Tuesday, June 20, 2017 at 7:30pm
The Miners' Campaign Tapes
155 Freeman Street, Brooklyn
The Miners' Campaign Tapes, 1984, video, 92 mins
“The apotheosis of the populist avant-garde.” - David E. James, “For a Working-Class Television”
In 1984, coal miners in the north of England began what would become a year-long nationwide strike and one of the largest mass actions in British labor history. Prompted by Prime Minister Margaret Thatcher’s move to privatize the coal industry, the strike grew to involve over 140,000 miners, their wives and families, as well as a coalition of unions and other activist organizations. At the strike’s beginnings, a network of young leftist film and video makers from across the UK met in London to determine how they could contribute support; the result was the Miners’ Campaign Tape Project, whose members sprang into action to shoot and edit a series of agitational documentaries that could counter the anti-strike sentiment then prominent in the press.

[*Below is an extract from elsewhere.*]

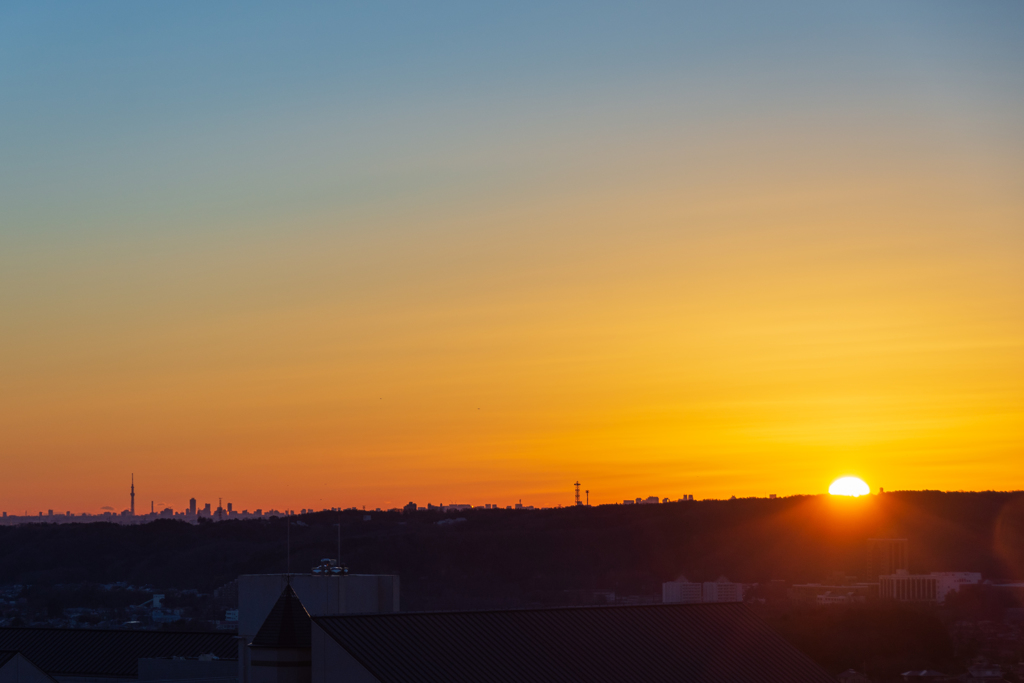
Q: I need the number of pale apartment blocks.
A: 2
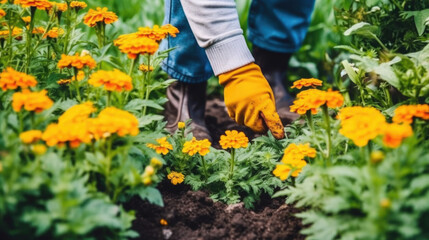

Produced quickly and cheaply, The Miners' Campaign Tapes include footage of protests and clashes with the police, interviews with striking workers and their comrades, historical analyses, critiques of corporate media bias, and brief guides to organizing, punctuated by lo-fi graphics and propelled by dub and new wave pop. The National Union of Mineworkers distributed VHS cassettes of the Tapes free of charge, putting over 4,000 copies into circulation. These videos, in turn, were watched in working-class homes as a form of alternative television, and used for fundraising purposes both locally and abroad.
The strike is described throughout as the last stand against authoritarian conservatism: if Thatcher is able to break the miners, it is repeatedly stressed, the loss would signal the downfall of trade unionism and a dramatic decline in working class political power. That the strike ended with the NUM’s defeat nearly a year later adds a melancholy air to any contemporary viewing of the Tapes, but seeing them today also provides an vital example for a newly invigorated global Left. Here is an uncompromising model, recuperated from the past, for how media workers can act in solidarity with the struggles of the present.
Tickets - $8, available at door.
Please note: seating is limited. First-come, first-served. Box office opens at 7pm.